In 1930 trouwt Wim met zijn verloofde Mien Beijer die tot dan toe in Amsterdam is gebleven en in de weekenden overkwam naar Oisterwijk. Ze betrekken na hun huwelijk een eigen huis aan de Udenhoutseweg, waar ze pension houden voor de familie van personeelsleden van de Lederfabriek die nog in Amsterdam wonen. Later verhuizen ze naar ’t Honk.
Vader en zoon Brugman zijn dan al enkele jaren lid van de SDAP en zijn in de daaropvolgende jaren zeer actief voor hun partij-afdeling in de lokale politiek. Wims antifascistische houding en gevoel voor rechtvaardigheid brengen hem tijdens de Duitse bezetting in de illegaliteit. Het huis aan ’t Honk wordt spoedig een onderduikadres voor joden en gevluchte communisten.

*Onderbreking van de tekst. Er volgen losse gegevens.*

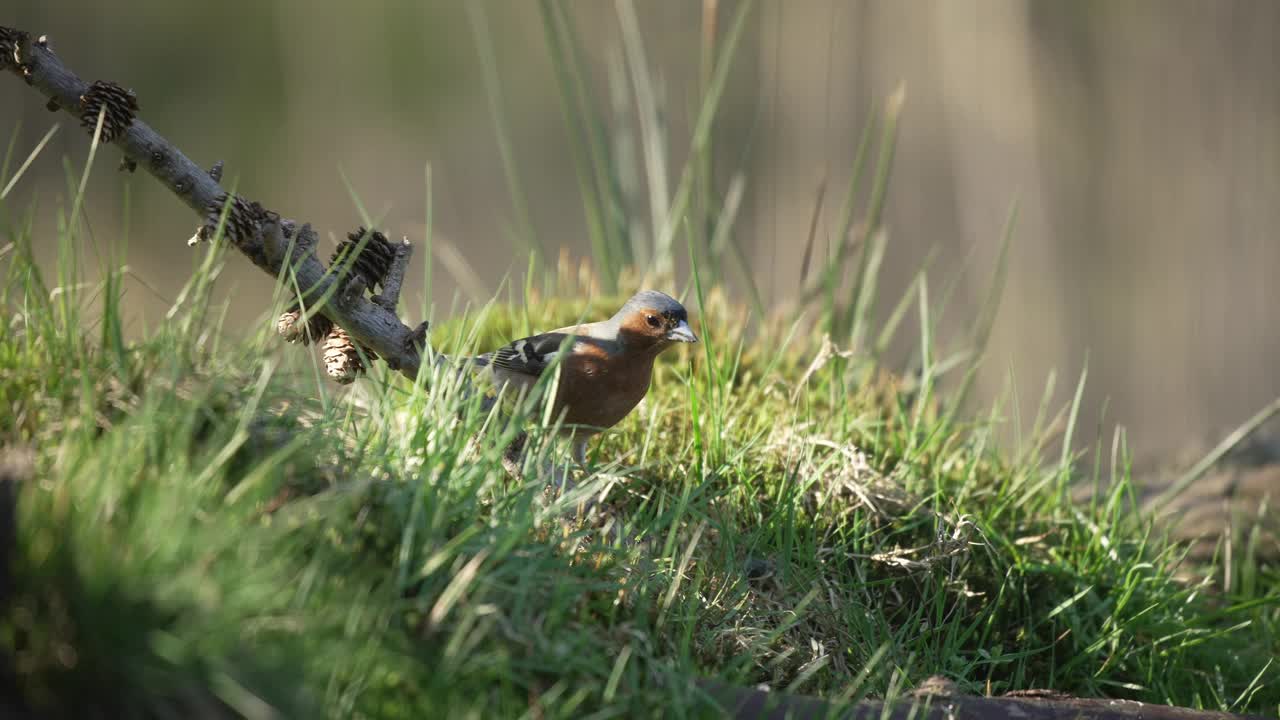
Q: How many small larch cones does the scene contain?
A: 6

Als de Sicherheitsdienst (SD) in oktober 1943 de joodse familie Heijmans afvoert, moet Wim zelf onderduiken. Ondanks de toezegging aan Mien dat het gezin door Wims afwezigheid van de fabriek geen financiële nadelen zou opleveren, wordt Wim alsnog ontslagen. Mien, pas bevallen van een zoon, wordt daarop door werknemers van de fabriek geholpen met ingezameld geld. Wim besluit na een tijd weer terug te keren naar huis, maar dat wordt hem op 17 juli 1944 noodlottig, als hij die avond door een groep landwachters en collaborateurs wordt gearresteerd en afgevoerd naar het Huis van Bewaring in ’s-Hertogenbosch. Een maand later wordt hij binnengebracht in kamp Vught. Op 5 september 1944 (‘Dolle Dinsdag’) gaat de SS vanwege het naderen van de geallieerde troepenmacht over tot de evacuatie van het kamp. Wim wordt dan met de rest van de mannelijke gevangenen naar Sachsenhausen bij Oranienburg gedeporteerd, waar hij vervolgens als dwangarbeider onder erbarmelijke omstandigheden in de Heinkel-fabrieken van Oranienburg aan het werk wordt gezet. De gevangenen maken zeer lange dagen van zwaar werk, waarbij ze blootstaan aan de stelselmatige mishandelingen van de bewakers. Voeding en kleding schieten schromelijk tekort, zodat de gevangenen snel verzwakken. In de kampen worden de gevangenen in overvolle, smerige barakken waar ziekten snel om zich heen kunnen grijpen.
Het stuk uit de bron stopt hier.